═════ Recorded information
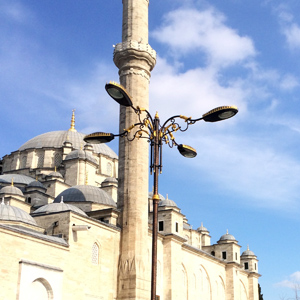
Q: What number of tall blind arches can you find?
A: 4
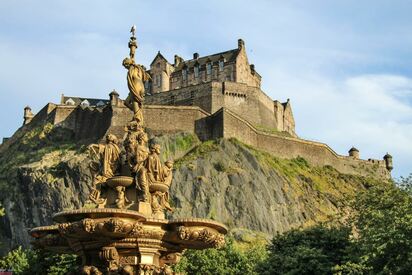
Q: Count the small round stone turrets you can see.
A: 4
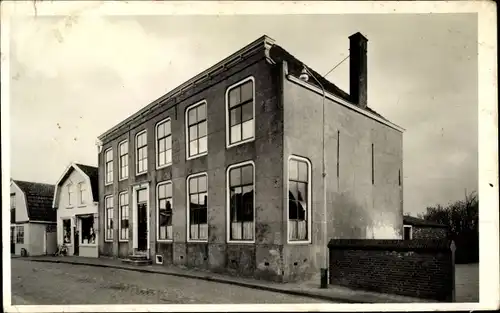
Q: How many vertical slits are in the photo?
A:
══════════
**Task details**.
Each line of the records above must be repeated exactly, but no picture belongs in the copy.

**Response**.
Q: What number of tall blind arches can you find?
A: 4
Q: Count the small round stone turrets you can see.
A: 4
Q: How many vertical slits are in the photo?
A:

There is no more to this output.